→ WHAT TO PRODUCE:
Write each entry again exactly as shown, but without the images it holds.
(Beginning of GIVEN RECORDS)
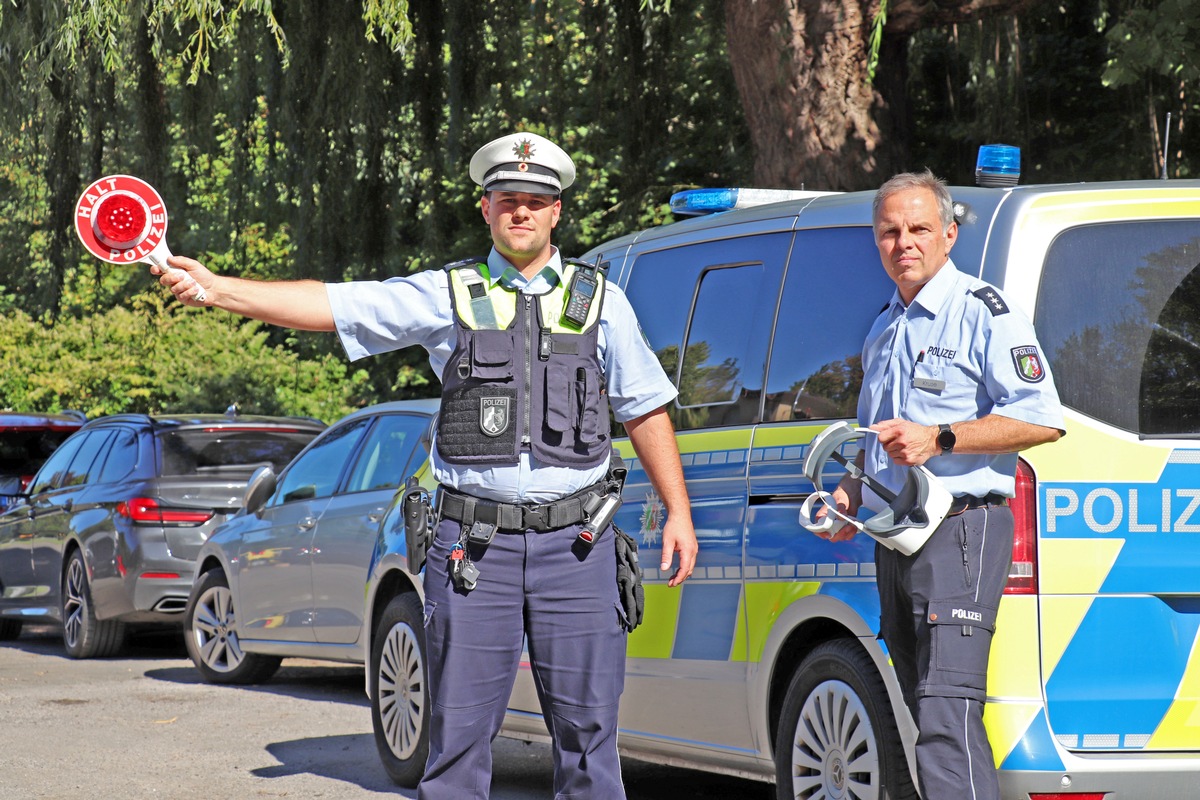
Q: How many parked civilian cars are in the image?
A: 3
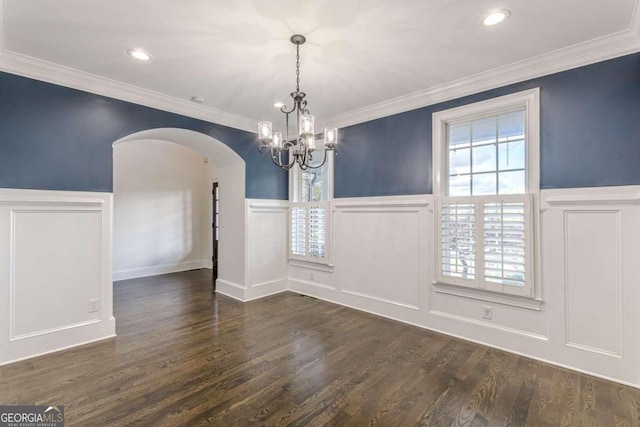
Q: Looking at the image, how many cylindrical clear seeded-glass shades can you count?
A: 5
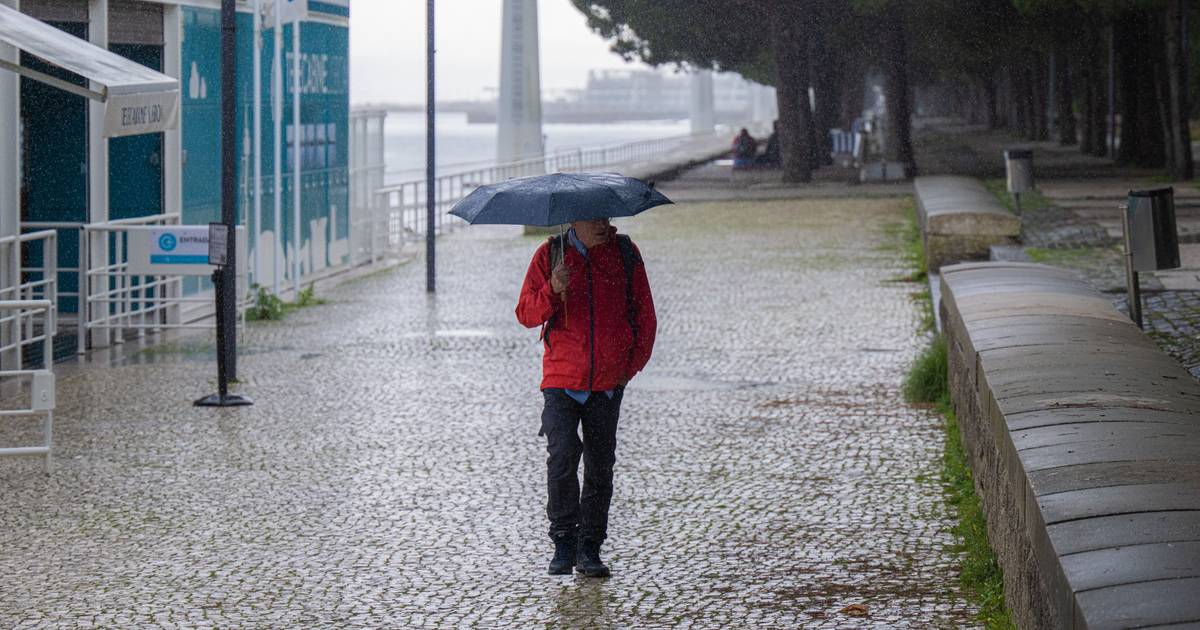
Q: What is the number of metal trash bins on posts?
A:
(End of GIVEN RECORDS)
→ RESPONSE TO THIS EXERCISE:
Q: How many parked civilian cars are in the image?
A: 3
Q: Looking at the image, how many cylindrical clear seeded-glass shades can you count?
A: 5
Q: What is the number of metal trash bins on posts?
A:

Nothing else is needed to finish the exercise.